I used to work in fast food. We would regularly have people from construction crews come in, and one person would usually end up ordering for the entire group — anywhere from five to twenty people. Often, these guys wouldn’t speak English, so they’d come in the store, we’d bust out the picture menu for them, and things would go pretty smoothly.

Every once in a while, though, these guys would decide to come through the drive-thru, and that was always an ordeal. If you’ve ever tried to take an order from someone who doesn’t speak the same language you do, is ordering for fifteen people, and is talking through a drive-thru speaker, you’ll realize it is one of the most frustrating experiences there is.

One day, this guy was trying to order and just kept yelling, “Two, two, four!” over and over and over.

At first, I thought he was ordering a number two meal and two number four meals. Apparently not. He got more emphatic with his shouting. So, I looked through the menu and found an item priced at $2.44 and thought that might be what he wanted. Wrong again!

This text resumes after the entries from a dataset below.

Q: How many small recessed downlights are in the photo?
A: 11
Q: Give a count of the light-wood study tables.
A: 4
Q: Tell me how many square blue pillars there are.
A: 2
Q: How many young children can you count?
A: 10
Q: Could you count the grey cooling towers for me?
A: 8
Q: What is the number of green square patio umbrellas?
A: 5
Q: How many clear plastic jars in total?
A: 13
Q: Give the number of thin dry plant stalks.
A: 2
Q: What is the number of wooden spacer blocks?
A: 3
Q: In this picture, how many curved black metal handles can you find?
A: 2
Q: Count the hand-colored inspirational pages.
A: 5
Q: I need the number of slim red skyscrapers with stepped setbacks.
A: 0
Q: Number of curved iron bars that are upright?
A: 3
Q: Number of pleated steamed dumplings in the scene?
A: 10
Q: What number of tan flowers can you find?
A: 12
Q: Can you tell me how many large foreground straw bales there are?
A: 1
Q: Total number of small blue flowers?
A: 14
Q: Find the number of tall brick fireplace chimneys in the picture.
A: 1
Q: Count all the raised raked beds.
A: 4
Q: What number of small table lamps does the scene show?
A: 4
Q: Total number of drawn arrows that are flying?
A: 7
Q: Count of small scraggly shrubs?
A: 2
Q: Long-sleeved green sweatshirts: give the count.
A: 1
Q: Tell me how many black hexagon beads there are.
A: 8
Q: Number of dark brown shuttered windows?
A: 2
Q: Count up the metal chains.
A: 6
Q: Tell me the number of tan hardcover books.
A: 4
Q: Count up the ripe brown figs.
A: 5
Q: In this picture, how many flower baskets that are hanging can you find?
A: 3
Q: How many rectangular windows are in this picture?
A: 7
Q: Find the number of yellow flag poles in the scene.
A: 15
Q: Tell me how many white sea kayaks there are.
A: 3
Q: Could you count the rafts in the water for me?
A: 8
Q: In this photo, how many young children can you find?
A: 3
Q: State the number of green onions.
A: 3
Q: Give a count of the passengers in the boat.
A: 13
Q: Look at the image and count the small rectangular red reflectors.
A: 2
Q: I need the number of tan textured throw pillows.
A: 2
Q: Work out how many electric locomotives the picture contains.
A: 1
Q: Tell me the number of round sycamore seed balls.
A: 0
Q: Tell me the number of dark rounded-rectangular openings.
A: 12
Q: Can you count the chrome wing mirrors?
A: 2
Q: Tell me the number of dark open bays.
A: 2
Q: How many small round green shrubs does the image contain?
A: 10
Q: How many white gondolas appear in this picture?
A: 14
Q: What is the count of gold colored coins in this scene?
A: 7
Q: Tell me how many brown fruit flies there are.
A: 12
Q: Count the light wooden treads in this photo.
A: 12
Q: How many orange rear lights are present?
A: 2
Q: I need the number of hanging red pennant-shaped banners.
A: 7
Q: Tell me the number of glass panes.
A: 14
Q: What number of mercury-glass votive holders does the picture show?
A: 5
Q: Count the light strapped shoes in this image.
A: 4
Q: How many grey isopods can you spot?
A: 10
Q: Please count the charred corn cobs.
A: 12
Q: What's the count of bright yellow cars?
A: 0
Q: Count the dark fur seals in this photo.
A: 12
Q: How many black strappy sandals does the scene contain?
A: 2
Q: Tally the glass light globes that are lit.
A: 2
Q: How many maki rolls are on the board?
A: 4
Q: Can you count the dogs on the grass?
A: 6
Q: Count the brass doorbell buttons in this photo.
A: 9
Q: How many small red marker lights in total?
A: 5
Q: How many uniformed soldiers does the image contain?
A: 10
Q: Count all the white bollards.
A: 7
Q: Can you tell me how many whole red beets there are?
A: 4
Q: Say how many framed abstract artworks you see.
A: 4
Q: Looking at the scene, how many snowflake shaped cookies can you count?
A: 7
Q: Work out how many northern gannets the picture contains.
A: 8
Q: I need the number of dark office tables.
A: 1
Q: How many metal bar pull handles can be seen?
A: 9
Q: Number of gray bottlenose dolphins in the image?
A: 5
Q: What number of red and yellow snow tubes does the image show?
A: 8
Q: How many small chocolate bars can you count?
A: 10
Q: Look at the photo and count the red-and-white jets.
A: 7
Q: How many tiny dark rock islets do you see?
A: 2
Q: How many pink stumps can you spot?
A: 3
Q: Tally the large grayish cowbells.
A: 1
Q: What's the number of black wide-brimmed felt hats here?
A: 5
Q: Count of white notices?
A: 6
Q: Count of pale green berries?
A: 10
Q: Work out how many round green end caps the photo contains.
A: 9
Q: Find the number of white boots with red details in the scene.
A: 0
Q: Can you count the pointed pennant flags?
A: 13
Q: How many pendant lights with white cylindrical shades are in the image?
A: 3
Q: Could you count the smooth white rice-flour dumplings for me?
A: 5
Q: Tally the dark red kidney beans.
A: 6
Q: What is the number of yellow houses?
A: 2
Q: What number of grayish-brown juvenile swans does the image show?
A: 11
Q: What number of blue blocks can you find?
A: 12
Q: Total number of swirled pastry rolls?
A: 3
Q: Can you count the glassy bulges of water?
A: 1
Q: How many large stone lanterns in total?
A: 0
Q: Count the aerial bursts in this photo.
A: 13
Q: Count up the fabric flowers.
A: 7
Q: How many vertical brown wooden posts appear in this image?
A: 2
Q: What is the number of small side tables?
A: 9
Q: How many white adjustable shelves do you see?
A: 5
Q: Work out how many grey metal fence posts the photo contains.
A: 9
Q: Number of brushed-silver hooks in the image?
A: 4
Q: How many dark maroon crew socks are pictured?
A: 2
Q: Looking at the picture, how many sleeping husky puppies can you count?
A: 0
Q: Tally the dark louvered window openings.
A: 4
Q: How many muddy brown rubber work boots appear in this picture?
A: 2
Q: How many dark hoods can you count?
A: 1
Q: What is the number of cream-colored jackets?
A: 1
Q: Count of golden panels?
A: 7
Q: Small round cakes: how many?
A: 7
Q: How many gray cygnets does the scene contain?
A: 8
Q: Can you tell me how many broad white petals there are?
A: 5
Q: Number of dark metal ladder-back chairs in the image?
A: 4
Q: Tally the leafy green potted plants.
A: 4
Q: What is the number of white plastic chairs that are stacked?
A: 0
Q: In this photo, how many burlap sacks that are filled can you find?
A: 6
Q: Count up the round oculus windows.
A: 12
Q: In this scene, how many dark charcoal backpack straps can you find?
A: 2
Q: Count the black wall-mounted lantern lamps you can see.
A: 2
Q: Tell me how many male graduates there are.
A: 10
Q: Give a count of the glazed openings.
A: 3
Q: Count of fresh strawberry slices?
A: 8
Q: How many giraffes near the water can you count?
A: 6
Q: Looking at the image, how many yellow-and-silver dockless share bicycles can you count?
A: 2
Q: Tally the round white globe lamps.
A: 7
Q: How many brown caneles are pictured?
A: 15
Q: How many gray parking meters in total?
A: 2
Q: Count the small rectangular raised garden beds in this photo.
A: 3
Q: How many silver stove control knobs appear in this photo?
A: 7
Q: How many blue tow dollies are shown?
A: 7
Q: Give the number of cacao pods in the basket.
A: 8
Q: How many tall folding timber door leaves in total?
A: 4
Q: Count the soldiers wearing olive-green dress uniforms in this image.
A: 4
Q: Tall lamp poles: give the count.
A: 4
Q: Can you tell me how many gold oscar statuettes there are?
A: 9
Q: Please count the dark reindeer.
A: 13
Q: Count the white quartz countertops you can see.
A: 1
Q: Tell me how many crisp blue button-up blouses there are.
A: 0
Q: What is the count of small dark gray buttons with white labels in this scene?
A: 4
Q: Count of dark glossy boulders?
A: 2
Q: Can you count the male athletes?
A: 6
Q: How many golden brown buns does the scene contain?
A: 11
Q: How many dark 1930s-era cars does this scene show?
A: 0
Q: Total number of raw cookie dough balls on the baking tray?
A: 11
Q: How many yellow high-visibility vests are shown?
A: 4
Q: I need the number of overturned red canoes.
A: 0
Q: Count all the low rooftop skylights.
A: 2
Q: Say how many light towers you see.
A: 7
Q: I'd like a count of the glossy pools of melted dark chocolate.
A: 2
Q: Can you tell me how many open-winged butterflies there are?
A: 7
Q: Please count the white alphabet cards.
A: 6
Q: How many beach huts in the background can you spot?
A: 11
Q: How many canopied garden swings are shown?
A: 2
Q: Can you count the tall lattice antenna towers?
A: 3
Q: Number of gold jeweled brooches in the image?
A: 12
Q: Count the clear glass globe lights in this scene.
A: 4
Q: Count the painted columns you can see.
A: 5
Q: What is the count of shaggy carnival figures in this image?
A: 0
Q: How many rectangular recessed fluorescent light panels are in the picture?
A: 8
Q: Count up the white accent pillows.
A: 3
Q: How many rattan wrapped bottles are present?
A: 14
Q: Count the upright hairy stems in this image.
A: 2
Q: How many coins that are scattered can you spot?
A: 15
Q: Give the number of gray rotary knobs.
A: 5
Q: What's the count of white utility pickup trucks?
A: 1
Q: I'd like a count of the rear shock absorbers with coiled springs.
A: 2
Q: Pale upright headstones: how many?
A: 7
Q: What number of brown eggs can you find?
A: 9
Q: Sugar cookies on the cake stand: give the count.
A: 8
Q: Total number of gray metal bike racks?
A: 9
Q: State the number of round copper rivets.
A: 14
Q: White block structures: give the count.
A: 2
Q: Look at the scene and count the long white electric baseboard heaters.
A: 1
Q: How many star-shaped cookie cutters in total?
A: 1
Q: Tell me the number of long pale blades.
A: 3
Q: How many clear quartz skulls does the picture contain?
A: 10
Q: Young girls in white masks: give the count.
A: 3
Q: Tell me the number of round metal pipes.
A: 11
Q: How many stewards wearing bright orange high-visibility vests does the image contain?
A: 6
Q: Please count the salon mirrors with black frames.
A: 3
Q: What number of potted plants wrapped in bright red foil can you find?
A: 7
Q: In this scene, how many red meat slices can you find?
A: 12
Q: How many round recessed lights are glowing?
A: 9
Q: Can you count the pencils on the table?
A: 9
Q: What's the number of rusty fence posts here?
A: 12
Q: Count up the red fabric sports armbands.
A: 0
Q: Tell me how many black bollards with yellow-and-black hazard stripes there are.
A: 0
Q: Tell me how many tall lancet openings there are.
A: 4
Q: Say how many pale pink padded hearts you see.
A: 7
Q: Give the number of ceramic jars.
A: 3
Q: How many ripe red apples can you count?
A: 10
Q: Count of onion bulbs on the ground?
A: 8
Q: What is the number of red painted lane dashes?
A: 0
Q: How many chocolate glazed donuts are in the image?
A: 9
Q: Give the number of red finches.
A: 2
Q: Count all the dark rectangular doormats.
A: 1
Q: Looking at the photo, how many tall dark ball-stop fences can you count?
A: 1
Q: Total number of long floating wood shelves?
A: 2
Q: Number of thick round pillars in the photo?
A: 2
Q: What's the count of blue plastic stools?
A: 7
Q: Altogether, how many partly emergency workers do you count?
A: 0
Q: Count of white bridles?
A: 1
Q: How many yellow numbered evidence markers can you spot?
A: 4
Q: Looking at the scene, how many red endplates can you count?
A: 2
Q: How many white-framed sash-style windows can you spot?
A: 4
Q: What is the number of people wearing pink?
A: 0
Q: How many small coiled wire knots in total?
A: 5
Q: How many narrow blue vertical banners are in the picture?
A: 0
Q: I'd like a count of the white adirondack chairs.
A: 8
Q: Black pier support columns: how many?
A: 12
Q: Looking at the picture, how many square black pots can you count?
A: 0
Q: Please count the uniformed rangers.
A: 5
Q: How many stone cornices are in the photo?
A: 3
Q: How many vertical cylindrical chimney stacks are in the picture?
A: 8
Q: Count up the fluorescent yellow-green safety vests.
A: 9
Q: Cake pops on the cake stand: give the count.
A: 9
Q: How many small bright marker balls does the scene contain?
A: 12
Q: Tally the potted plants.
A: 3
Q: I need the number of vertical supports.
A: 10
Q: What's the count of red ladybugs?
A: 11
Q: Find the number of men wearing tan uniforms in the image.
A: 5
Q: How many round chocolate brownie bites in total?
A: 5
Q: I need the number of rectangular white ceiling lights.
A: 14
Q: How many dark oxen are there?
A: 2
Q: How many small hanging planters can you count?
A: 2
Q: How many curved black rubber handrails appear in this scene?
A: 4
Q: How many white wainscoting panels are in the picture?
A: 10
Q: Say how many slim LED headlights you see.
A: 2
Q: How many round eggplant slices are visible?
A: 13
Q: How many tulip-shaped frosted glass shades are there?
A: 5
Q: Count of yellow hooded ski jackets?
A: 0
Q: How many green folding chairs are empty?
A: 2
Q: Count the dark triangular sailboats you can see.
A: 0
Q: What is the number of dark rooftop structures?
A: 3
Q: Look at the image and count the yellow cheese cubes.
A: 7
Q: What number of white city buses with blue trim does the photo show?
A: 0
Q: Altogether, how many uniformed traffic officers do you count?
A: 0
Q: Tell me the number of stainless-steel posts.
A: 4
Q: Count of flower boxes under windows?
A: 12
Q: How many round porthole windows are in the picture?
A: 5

He yelled for a few minutes more, and then just started going off on me in Spanish.

Meanwhile, I was yelling back through the speaker:

Me: “I don’t speak Spanish! I don’t know what you want! Come order inside!”

After a few minutes of this, I realized it wasn’t going anywhere and started helping other customers.

The guy eventually gave up and decided to come inside, but not to order. Oh, no, it was too late for that. This guy came in irate and was yelling and screaming profanity at everyone behind the counter.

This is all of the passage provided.